Illnesses, from the common cold to terminal diseases, strike at the core of our fallen nature. Despite the physical pain and spiritual agony, sometimes the sick, with the help of God’s grace, can see beyond the vanity of the world. Because of their humbled position, they can recognize the need for prayer and penance for furthering the glory of God and saving souls more so than their healthier counterparts.

St. Camillus de Lellis was blessed to live with a sick patient’s perspective, keenly aware that death could strike any person at any moment. In his care for the sick, he took these words to heart: “Vanity of vanities! All is vanity” (Eccl 1:2). He turned the hearts of the sick to Christ and away from worldly concerns. He became “all things to all men, that [he] might by all means save some” (1 Cor 9:22). By becoming another Christ, he truly understood the plight of the sickly and suffering man.

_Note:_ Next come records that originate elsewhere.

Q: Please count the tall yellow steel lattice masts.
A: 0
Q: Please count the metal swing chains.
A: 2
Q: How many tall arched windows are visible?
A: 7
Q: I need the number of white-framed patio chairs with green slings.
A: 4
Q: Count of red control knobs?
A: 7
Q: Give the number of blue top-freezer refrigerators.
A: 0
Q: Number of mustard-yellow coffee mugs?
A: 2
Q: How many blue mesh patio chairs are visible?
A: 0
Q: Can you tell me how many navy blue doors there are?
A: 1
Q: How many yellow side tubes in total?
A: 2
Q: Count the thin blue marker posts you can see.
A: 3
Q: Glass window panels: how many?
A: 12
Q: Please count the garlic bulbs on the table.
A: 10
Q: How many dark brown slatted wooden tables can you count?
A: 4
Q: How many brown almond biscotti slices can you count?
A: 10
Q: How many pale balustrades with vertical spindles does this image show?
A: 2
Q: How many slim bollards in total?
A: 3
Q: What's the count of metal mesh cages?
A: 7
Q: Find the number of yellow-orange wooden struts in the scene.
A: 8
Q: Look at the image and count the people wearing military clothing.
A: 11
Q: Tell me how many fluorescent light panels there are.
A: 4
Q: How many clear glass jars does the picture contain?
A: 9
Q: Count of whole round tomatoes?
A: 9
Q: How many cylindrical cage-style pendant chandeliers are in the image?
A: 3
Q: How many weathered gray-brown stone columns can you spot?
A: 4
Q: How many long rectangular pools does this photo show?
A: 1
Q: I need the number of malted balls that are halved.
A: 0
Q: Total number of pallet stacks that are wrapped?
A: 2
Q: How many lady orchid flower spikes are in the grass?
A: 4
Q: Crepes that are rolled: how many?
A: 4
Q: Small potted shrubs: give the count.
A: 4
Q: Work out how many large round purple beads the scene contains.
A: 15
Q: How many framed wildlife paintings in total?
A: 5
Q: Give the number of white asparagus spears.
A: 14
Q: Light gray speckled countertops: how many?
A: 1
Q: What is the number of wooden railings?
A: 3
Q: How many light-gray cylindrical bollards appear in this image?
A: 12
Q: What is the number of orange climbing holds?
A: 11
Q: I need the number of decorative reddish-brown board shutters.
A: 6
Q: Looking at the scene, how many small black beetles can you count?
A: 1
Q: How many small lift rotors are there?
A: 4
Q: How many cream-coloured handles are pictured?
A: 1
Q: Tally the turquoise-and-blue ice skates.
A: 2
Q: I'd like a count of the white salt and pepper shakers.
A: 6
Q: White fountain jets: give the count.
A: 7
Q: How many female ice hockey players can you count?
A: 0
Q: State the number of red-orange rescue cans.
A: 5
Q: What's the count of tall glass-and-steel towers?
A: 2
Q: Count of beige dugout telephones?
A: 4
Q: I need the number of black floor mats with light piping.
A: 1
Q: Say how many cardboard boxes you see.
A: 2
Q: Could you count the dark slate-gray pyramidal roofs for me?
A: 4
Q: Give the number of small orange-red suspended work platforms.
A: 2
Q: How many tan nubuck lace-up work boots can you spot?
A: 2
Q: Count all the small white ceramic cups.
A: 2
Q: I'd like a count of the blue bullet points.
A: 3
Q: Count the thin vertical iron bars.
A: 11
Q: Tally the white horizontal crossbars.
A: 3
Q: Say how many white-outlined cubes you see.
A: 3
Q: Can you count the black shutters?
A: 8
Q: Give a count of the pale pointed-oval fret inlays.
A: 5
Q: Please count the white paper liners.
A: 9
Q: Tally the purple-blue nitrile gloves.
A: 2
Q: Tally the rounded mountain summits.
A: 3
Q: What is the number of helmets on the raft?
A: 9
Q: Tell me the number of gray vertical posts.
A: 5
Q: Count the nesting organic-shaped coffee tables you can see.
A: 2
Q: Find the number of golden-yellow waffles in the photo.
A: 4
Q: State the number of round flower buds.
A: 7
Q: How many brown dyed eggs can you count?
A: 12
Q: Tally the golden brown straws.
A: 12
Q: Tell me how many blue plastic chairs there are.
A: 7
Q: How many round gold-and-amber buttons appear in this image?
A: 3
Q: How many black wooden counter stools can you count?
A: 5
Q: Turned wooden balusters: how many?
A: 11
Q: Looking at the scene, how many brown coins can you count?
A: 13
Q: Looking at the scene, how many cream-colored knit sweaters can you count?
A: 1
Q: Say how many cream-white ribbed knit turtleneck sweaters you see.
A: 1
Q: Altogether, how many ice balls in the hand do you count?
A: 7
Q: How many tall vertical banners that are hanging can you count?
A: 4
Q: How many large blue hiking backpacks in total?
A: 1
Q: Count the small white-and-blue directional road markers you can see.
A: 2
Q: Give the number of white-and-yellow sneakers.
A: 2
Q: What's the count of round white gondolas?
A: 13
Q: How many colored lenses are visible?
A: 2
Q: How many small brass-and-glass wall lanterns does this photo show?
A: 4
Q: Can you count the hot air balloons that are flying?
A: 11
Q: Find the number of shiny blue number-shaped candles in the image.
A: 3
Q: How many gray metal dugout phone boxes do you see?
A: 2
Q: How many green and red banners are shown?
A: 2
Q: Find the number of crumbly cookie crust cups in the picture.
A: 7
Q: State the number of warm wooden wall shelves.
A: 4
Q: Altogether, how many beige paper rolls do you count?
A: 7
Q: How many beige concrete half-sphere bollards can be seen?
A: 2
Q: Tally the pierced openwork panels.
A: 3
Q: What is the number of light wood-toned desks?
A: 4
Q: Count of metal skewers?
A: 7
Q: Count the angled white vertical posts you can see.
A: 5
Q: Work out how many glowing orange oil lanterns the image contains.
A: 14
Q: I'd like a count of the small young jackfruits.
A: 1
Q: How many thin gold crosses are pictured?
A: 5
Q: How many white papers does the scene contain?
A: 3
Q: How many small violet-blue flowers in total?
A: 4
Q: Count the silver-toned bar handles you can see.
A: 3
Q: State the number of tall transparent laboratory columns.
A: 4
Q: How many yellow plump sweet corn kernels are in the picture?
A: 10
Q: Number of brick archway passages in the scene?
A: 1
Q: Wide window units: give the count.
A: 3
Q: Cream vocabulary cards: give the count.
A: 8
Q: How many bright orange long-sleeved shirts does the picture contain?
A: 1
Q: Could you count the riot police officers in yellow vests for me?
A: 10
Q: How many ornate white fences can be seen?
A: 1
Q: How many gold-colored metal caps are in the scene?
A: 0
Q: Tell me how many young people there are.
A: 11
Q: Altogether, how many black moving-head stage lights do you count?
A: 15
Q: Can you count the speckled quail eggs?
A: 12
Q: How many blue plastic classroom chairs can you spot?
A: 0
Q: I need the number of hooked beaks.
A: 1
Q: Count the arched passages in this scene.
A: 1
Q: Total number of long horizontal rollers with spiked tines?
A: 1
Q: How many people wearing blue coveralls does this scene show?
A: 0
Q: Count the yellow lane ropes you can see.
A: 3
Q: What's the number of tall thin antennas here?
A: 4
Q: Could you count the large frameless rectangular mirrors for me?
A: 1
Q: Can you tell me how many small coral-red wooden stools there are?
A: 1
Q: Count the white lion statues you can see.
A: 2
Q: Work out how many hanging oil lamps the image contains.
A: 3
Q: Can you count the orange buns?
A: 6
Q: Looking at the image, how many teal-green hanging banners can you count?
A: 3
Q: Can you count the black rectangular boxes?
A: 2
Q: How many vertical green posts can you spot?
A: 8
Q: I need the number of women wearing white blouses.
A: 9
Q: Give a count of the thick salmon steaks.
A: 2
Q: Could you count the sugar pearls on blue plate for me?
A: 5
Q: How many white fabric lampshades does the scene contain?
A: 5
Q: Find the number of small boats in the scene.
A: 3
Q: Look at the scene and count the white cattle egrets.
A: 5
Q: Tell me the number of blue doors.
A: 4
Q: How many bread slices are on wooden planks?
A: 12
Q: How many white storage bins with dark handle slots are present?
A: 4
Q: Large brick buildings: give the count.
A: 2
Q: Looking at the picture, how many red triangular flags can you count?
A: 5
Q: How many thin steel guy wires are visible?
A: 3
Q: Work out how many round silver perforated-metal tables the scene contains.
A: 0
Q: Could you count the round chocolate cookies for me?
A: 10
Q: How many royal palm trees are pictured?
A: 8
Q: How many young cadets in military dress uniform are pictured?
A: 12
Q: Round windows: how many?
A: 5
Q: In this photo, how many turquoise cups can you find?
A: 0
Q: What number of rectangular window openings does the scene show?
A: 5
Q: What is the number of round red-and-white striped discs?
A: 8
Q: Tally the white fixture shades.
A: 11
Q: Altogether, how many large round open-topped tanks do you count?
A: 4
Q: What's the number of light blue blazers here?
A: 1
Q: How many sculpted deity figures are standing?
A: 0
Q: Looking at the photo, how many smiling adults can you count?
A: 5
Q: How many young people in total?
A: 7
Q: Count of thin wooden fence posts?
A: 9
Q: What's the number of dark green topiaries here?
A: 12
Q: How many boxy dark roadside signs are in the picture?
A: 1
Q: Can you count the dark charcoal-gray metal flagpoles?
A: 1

Born in Italy in 1550, Camillus only knew his mother briefly, for she died when he was about thirteen years old. Subsequently raised by his father, a soldier in the Neapolitan and French armies, the young Camillus became a soldier himself, and began gambling, which exacerbated his belligerent attitude. In 1575, with his father dead and his regiment disbanded, he gambled away his entire inheritance and all his material possessions, even his boots. Feeling the remorse of the prodigal son, he began to help the Capuchins build a new friary in Manfredonia, Italy. A friar there recognized embers of virtue in Camillus and tried to bring him to Christ. That same year, Camillus came back to the faith, entering the novitiate of the friars he had helped.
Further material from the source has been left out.